The championship was won by David McKay driving a Jaguar Mark 1 3.4 Litre.

Race
This, the first Australian touring car race to be run under a set of national regulations which defined a level of modification, was dominated by the three Jaguar Mark 1 drivers. The journalist racer David McKay, remembered for his efforts promoting racing cars and sports cars with his Scuderia Veloce team, claimed the racing achievement he is best remembered for, in a touring car race.

A single day of practice was held on Sunday, 31 January, with the fastest lap times from official practice used to set the grid for the race the following day. McKay set the fastest lap time of 2:40 to take pole position, with Bill Pitt and Ron Hodgson, also in Jaguars, setting times of 2:41 and 2:42 respectively to line up second and third on the grid. Later in the day, Hodgson set a lap time of 2:39 in unofficial practice. Multiple cars, including the three Jaguars, suffered overheating problems during the day, while Hodgson also had gearbox troubles with the car jumping out of gear. Roy Sawyer blew an engine which was rebuilt overnight.
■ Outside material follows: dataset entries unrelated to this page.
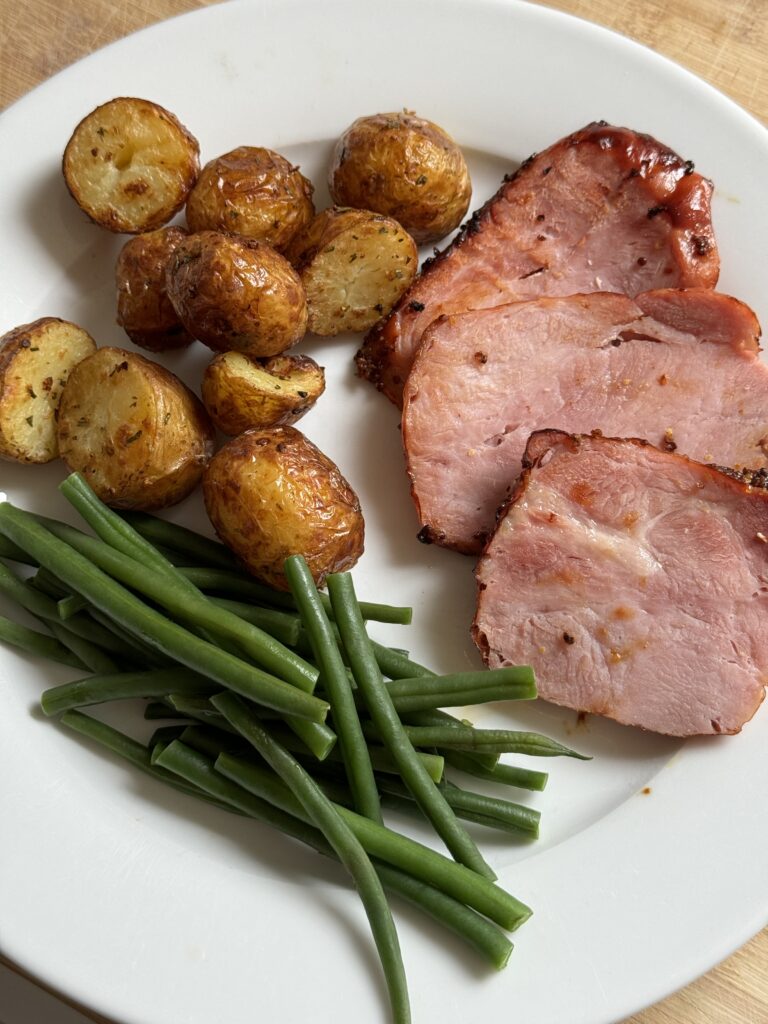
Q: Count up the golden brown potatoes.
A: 10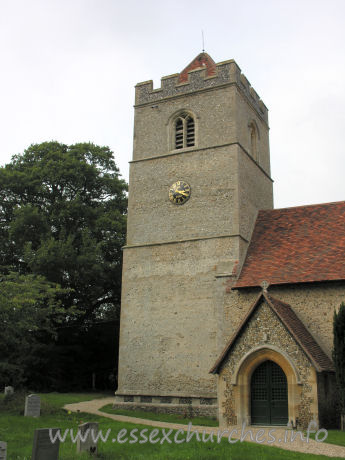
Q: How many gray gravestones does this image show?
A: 5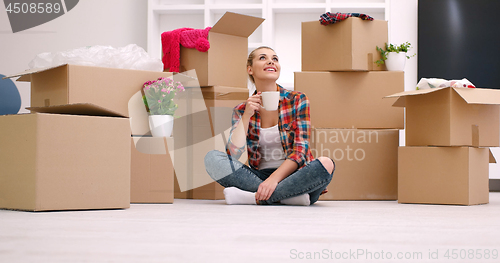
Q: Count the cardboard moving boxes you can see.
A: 10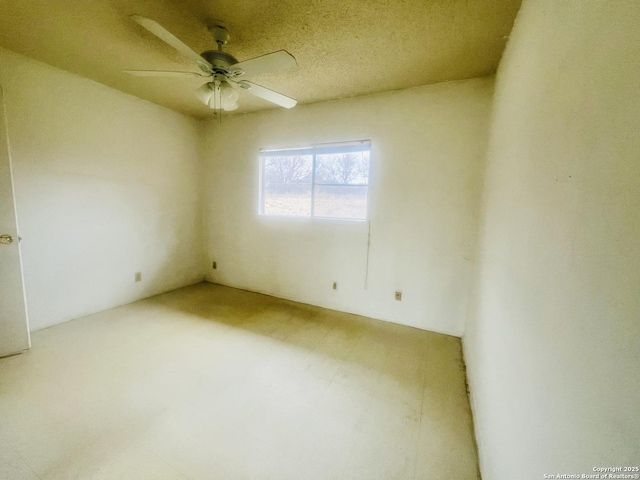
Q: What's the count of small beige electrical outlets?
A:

Hodgson led away from the start, getting the jump on McKay and Pitt, with the three Jaguars quickly pulling away from the rest of the field. All three drivers missed their brake markers going into Windsock Corner on lap 1, with Hodgson running wide and McKay and Pitt both spinning. This gave Hodgson a lead heading into lap 2 but McKay caught him halfway through the lap. Hodgson again left his braking too late at Windsock, allowing McKay, Pitt and several other cars through. By the time Hodgson restarted his car, he was around one minute down on McKay and Pitt. Hodgson was able to regain third place within the next lap, leaving Max Volkers in fourth while Ian Geoghegan led a battle for fifth until blowing a head gasket.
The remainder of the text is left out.